---- MATERIAL PROVIDED

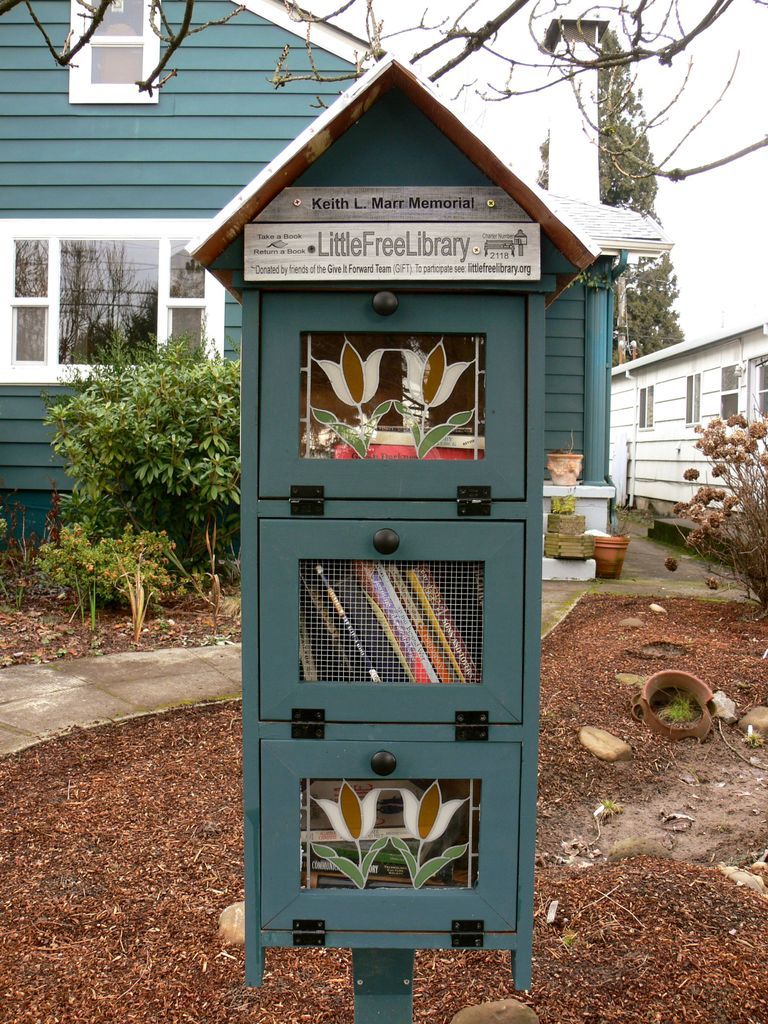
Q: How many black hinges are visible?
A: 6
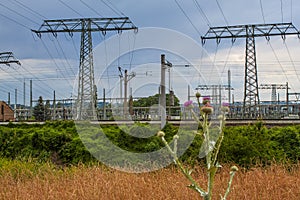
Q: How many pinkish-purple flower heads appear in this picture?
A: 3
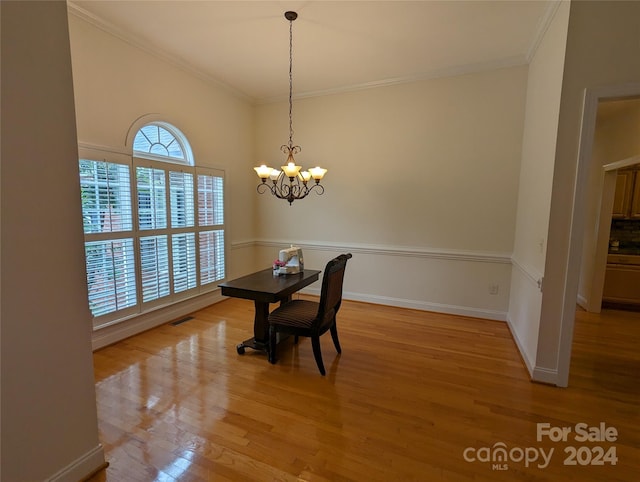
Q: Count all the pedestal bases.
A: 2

--------
---- MATERIAL PROVIDED

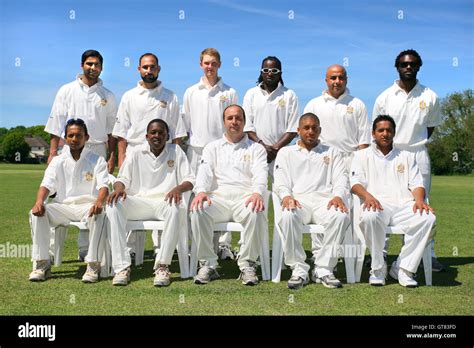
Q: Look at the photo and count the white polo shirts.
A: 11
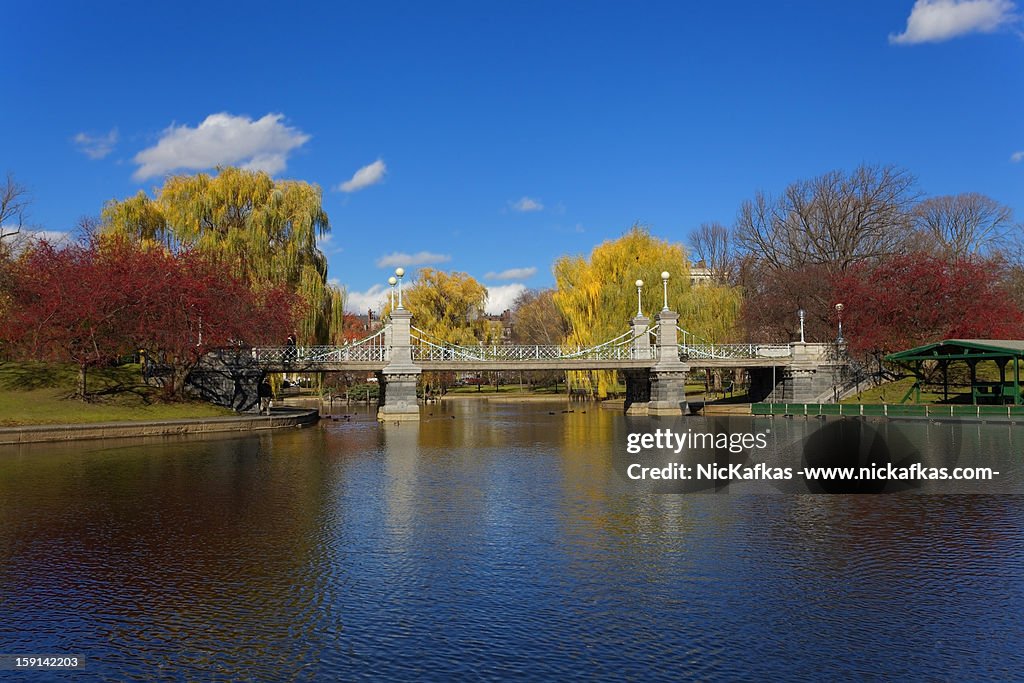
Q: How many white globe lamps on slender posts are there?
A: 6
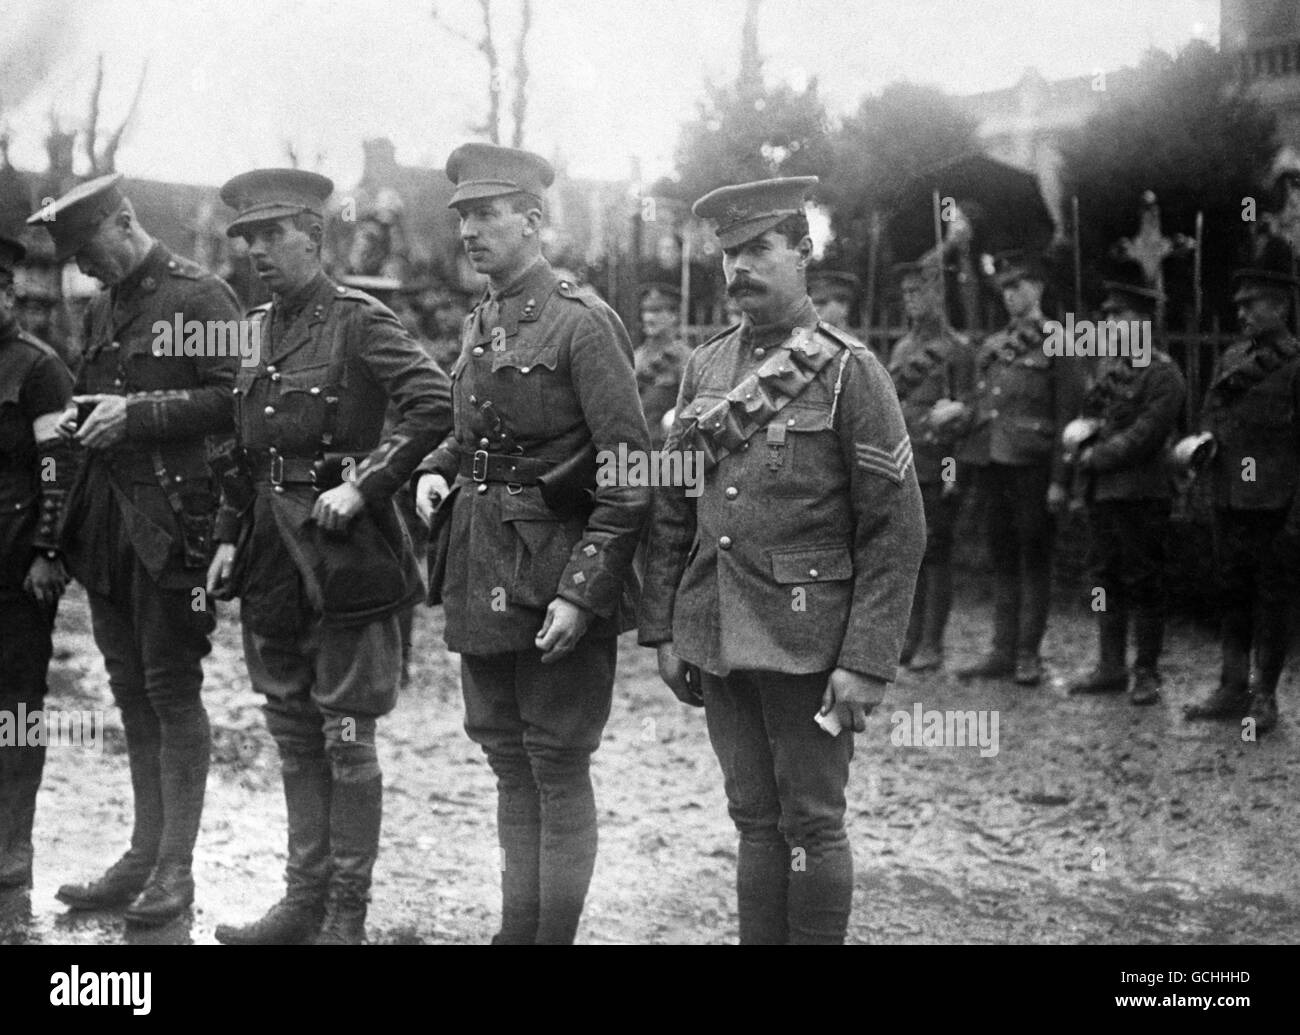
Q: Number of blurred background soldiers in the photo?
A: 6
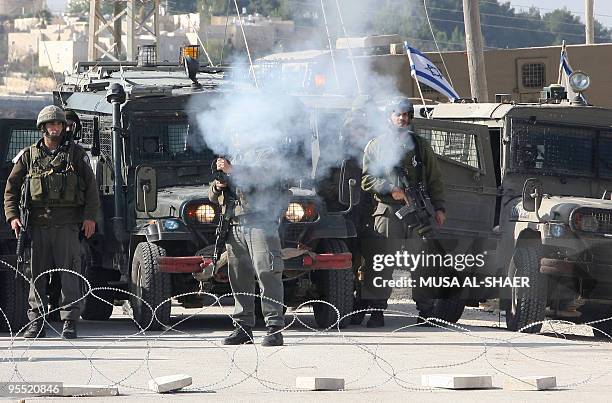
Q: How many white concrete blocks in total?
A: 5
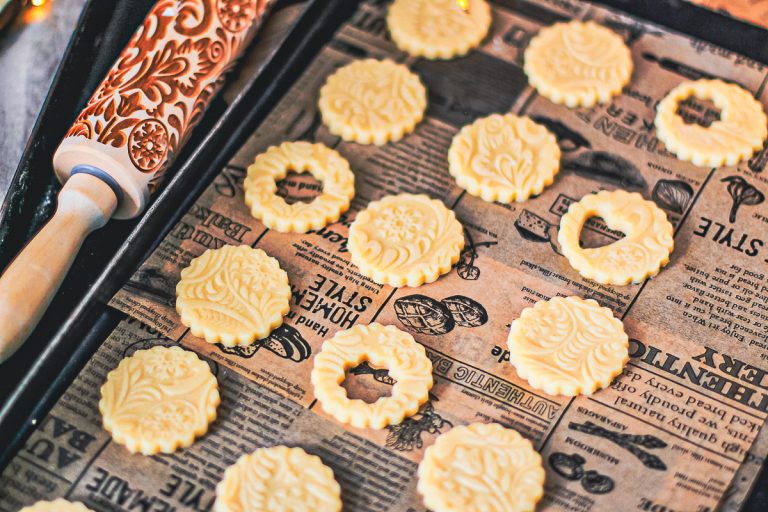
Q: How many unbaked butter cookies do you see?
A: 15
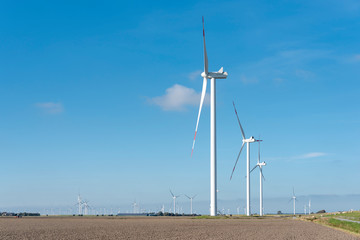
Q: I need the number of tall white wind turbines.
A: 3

--------

For each line of the material that includes the word "white", make a copy.

Q: Look at the photo and count the white polo shirts.
Q: How many white globe lamps on slender posts are there?
Q: How many white concrete blocks in total?
Q: I need the number of tall white wind turbines.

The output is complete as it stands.